About this exercise:
Whenever a line in the material below includes "number", copy that line.

Supplied entries:
━━━━━━━━━━

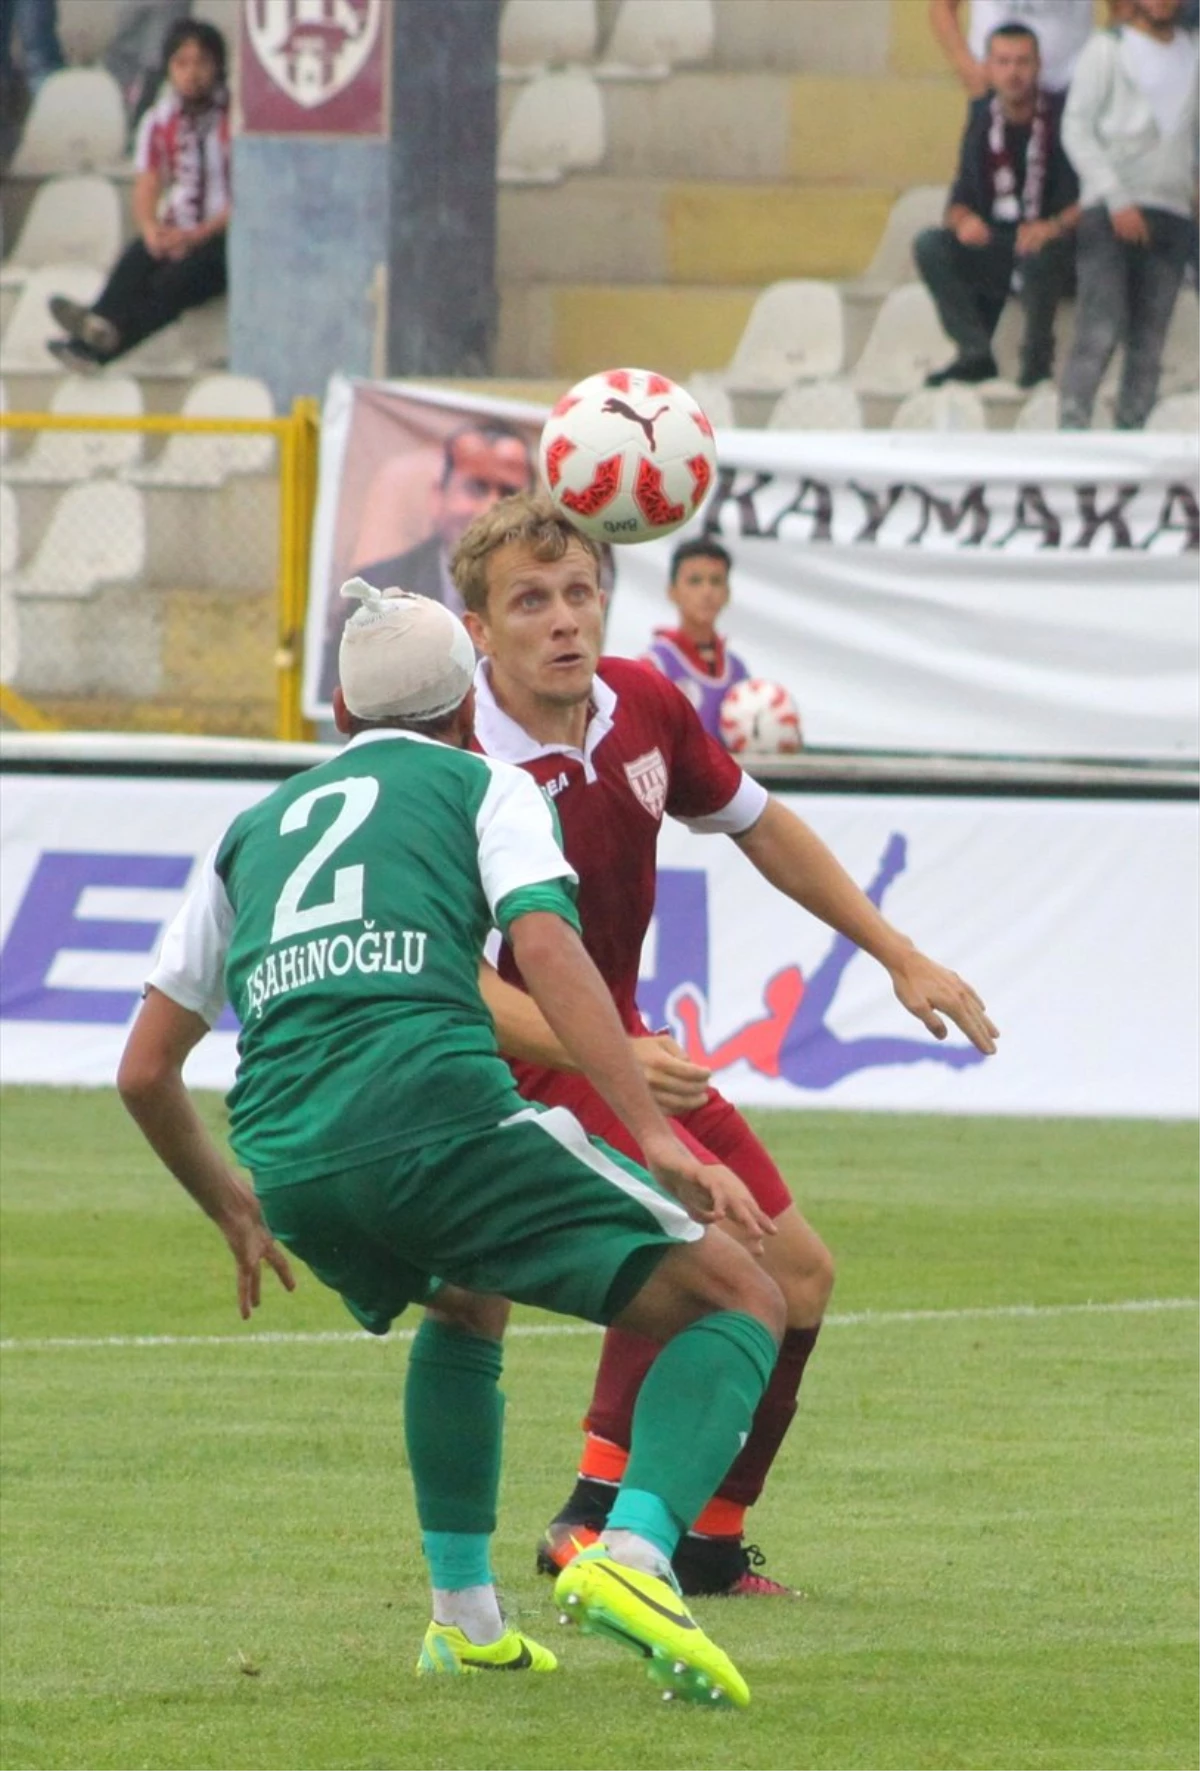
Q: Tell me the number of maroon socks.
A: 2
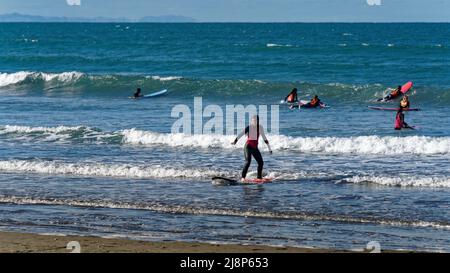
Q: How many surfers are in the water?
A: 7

━━━━━━━━━━

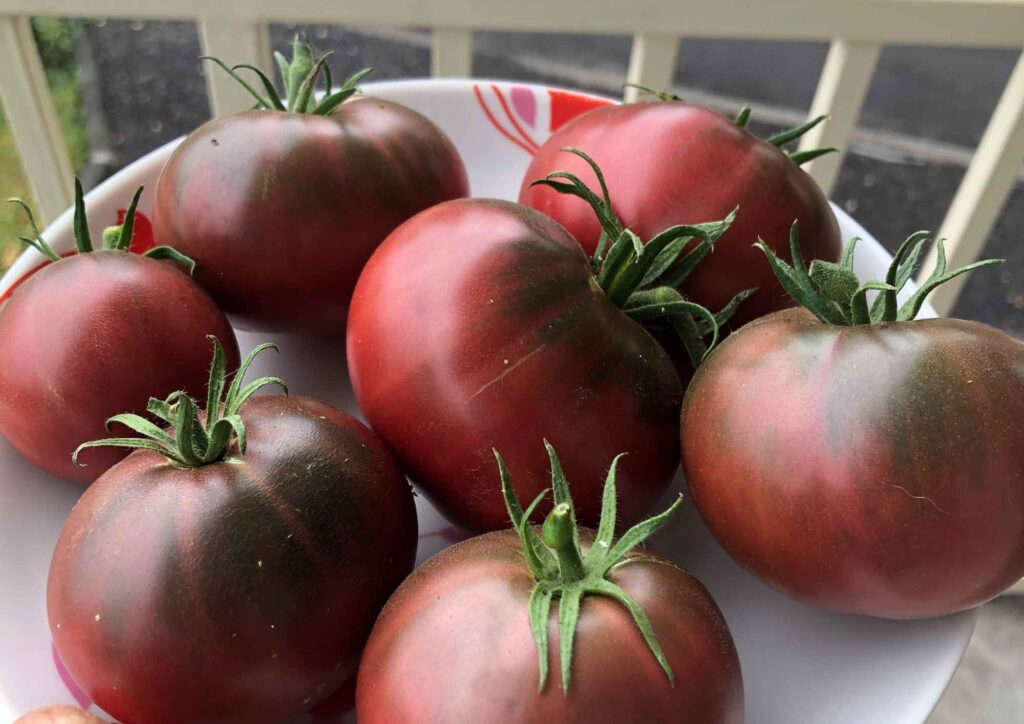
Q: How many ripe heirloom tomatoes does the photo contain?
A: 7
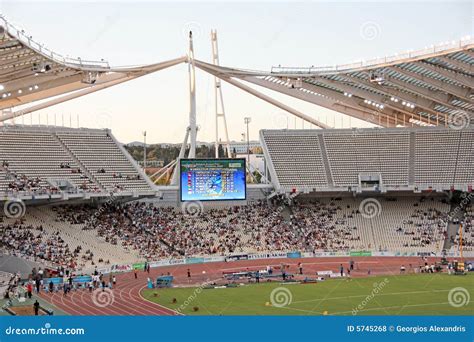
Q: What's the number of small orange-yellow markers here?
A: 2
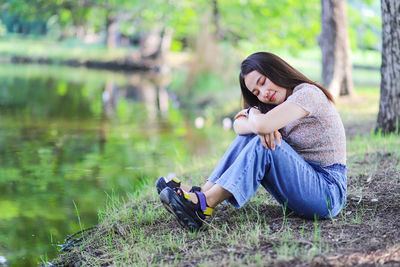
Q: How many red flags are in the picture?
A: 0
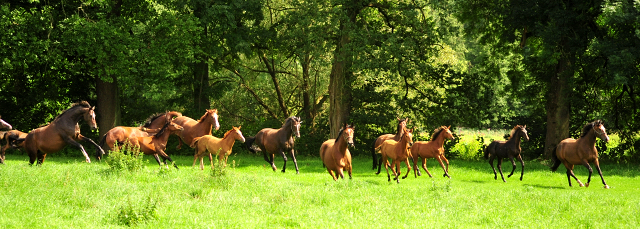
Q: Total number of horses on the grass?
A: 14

━━━━━━━━━━

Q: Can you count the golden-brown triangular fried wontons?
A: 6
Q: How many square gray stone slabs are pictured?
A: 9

━━━━━━━━━━

Output for this exercise:
Q: Tell me the number of maroon socks.
Q: What's the number of small orange-yellow markers here?
Q: Total number of horses on the grass?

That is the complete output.